Montero’s art style, especially in his more elaborate works, is heavily influenced by
psychedelic art of the 1960s. Marajuana can be a theme in Montero’s work, but even in his drug
free works the backgrounds feature the swirlings colorful lines and “vibrations” featured in
psychedelic art. I can clearly see influence from artists such as Wes Wilson, Victor Moscoso, and
Bonnie MacLean. Other symbols in Montero’s work that reflect his genre include peace signs,
“third eye” imagery, visual depictions of music, and outer space. I would say both his influence
from Peanuts comics and psychedelic art are both closer to Lethem’s discussion of plagiarism.
One of Montero’s comics, “It’s So Nice To Lie Down”, features a yellow bird that
preaches how “nice it is to lie now” and how he wishes “he could lie down forever”. He says this
of course from a bed in which he is… lying down.
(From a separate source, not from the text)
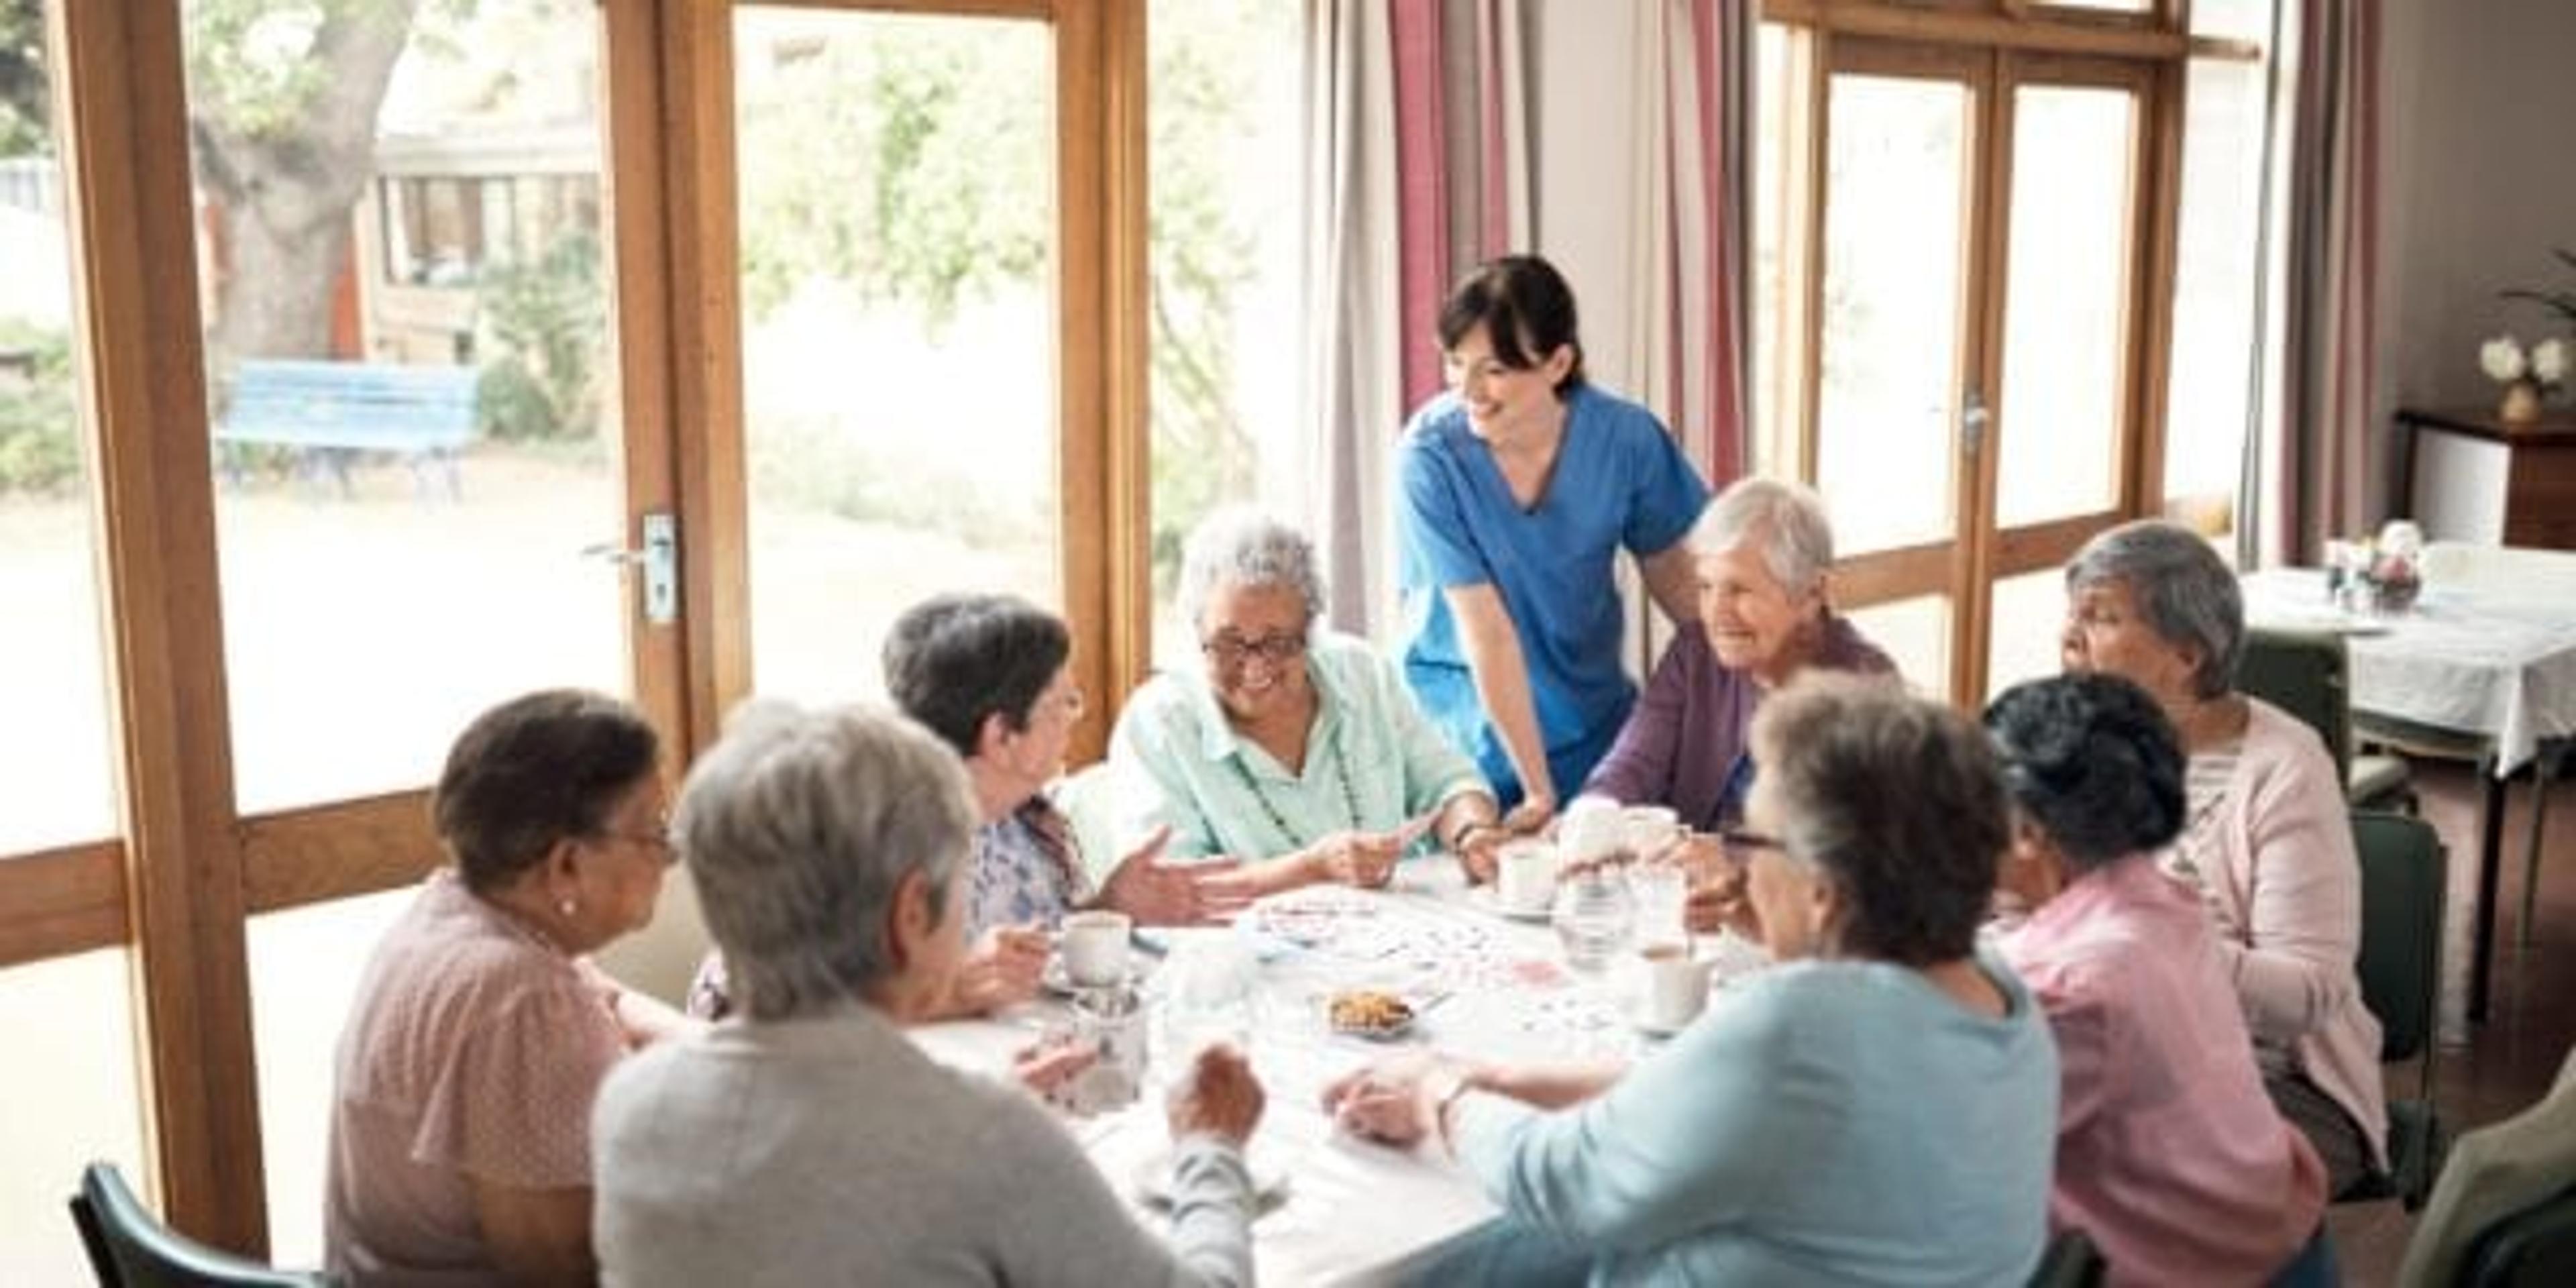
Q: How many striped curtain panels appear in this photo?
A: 3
In the fourth panel of the comic, the blue bird
he was preaching to visits the gravestone of this friend. The gravestone is engraved with the
phrase “It’s so nice to lay down”. The message is a bit dark, but the blue bird has a smile on his
face, almost as if he knows his friend is at rest. Compare this to a Peanuts c omic, also four
panels. This comic has a lot less text: it is merely Snoopy sitting up on his iconic red doghouse,
stretching and yawning, and then in the last panel thinking to himself the phrase “born to sleep”.
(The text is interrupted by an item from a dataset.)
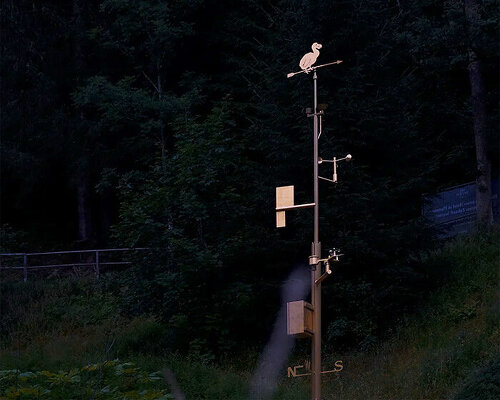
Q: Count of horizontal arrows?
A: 1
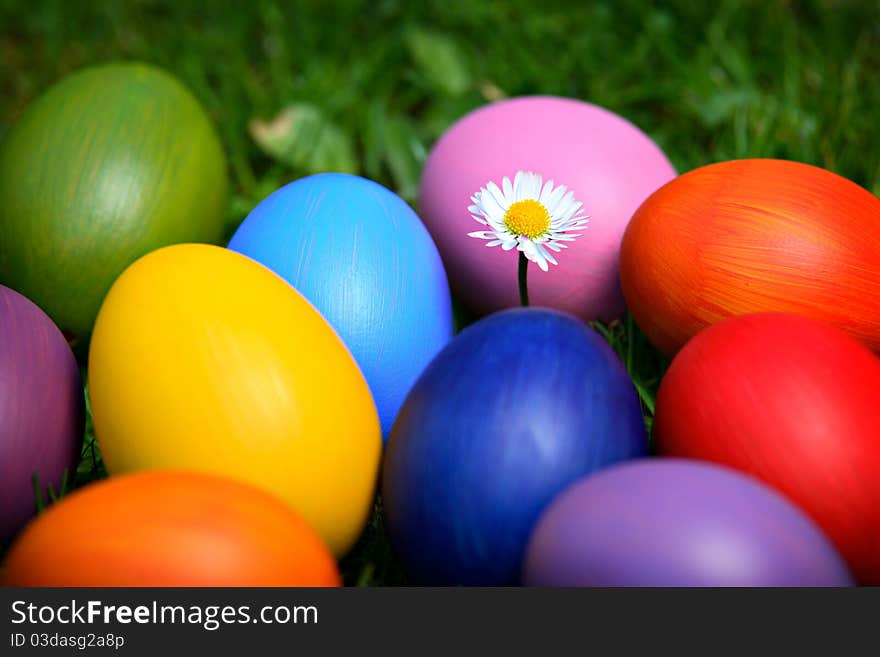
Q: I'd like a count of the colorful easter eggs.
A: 10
This comic is definitely more lighthearted than the previous Montero comic, but it still explores
the same theme. In birth we are given the opportunity to have a full life in which we can
theoretically do whatever we like, yet so many people simply desire to rest. Not only is this
theme the same in both the works, but both the works present this theme through an
anthropomorphic animal rather than a human being. Perhaps the thought that sleep is more
desirable than consciousness is too depressing when it comes from a human narrator.
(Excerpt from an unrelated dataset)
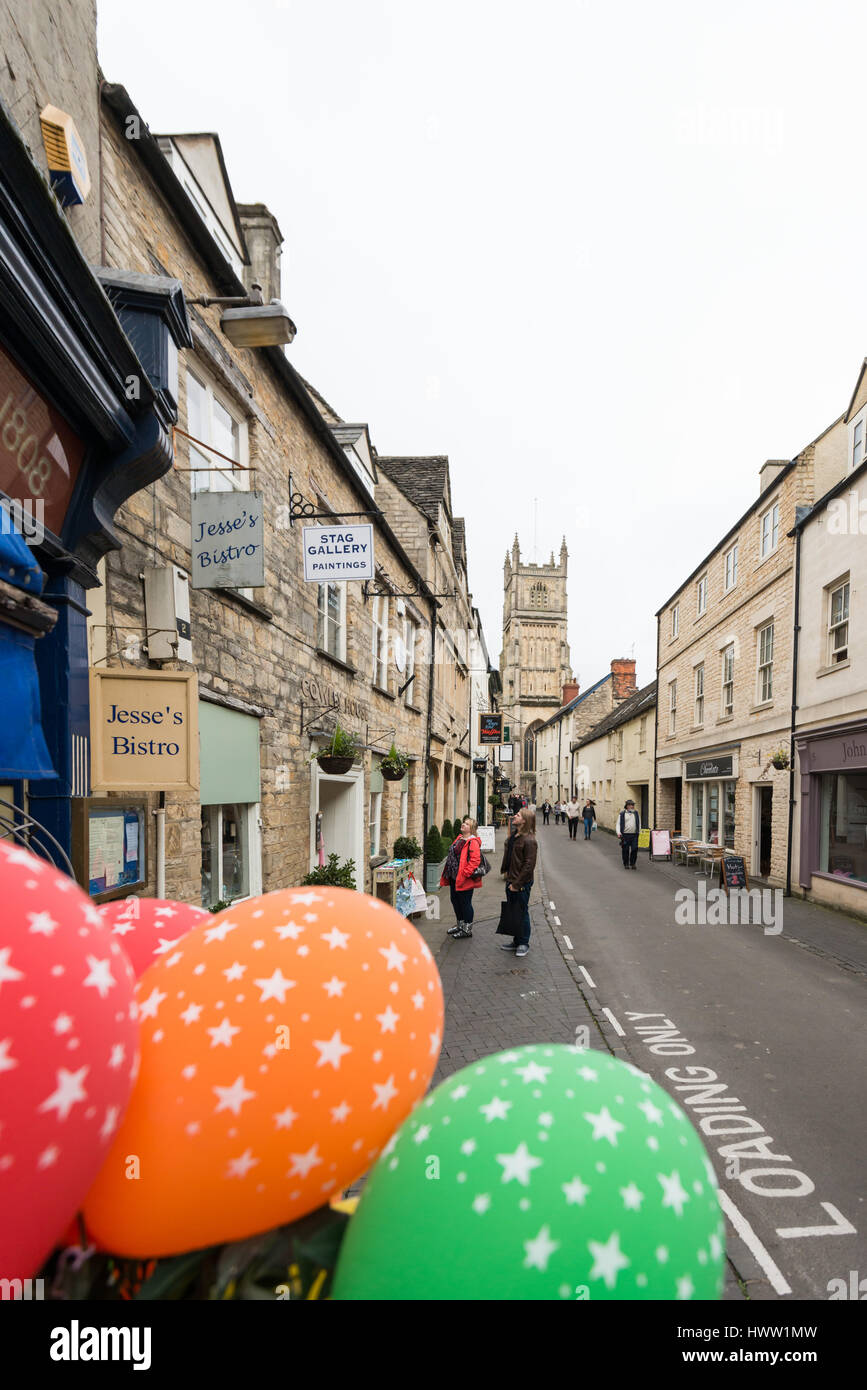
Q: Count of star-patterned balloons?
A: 4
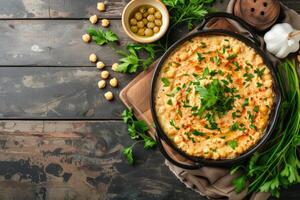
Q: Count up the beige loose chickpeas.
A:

In a departure from his typical comic strip format, Montero has also designed
merchandise for indie and psychedelic rock artist Mac DeMarco. The bright oranges and pinks of
the DeMarco merch is reminiscent of psychedelic album covers of the late 1960s and 1970s. One
specific album cover that comes to mind is that of Disraeli Gears b y the British rock band
Cream. Both Montero’s work for DeMarco and the Cream album cover feature the name of the
musical artist as part of a larger collage of images all within the same color scheme. The symbols
in the works both meld into each other to create one cohesive and iconic “cover”. The art tries to
recreate in visual form the “trippy” effect that the musicians try to emulate in their music.